> Provided data:
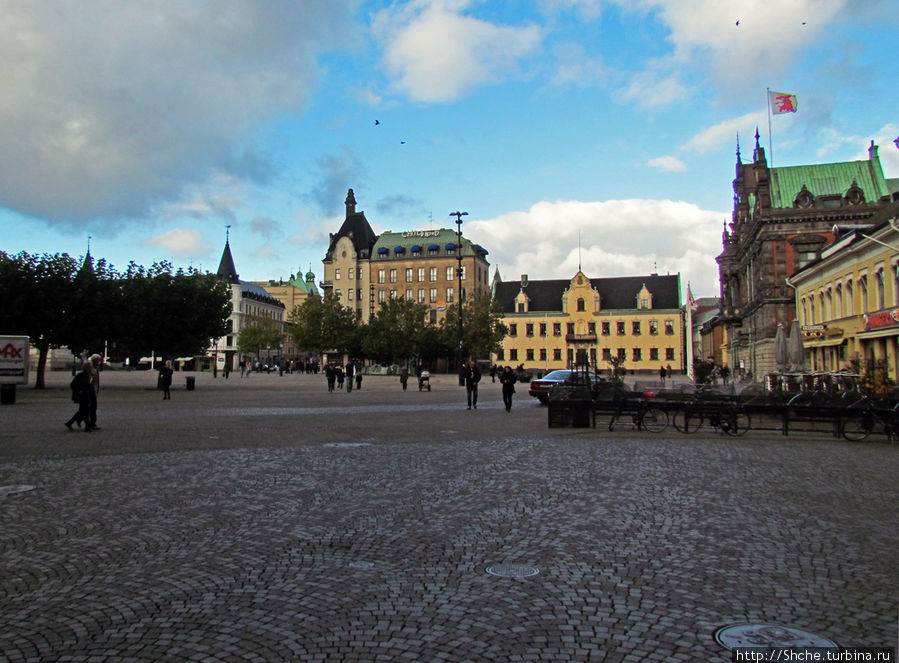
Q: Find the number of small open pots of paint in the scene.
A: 0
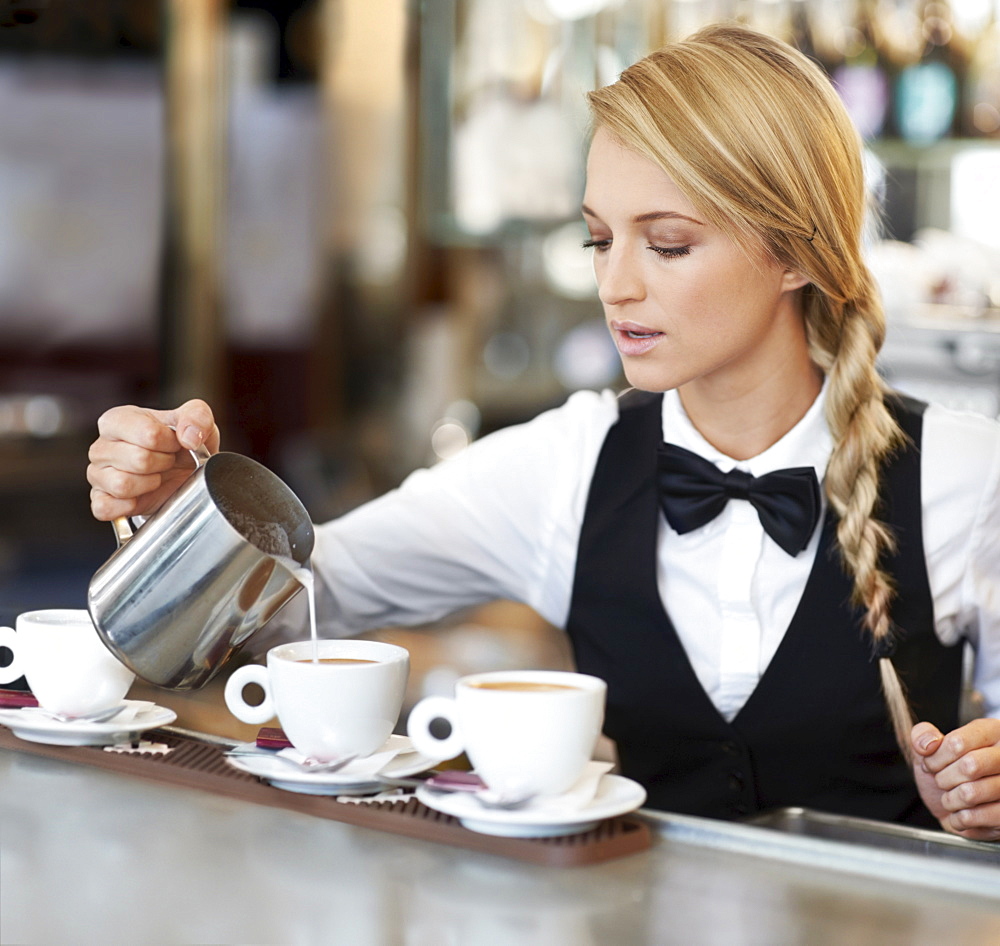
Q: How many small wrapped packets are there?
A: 3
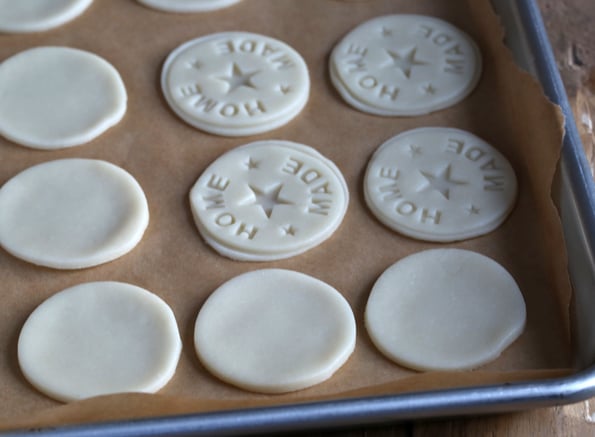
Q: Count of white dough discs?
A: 11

> What you need to do: Of all the lines in the data above, show only those that hold the word "small".

> Solution below:
Q: Find the number of small open pots of paint in the scene.
Q: How many small wrapped packets are there?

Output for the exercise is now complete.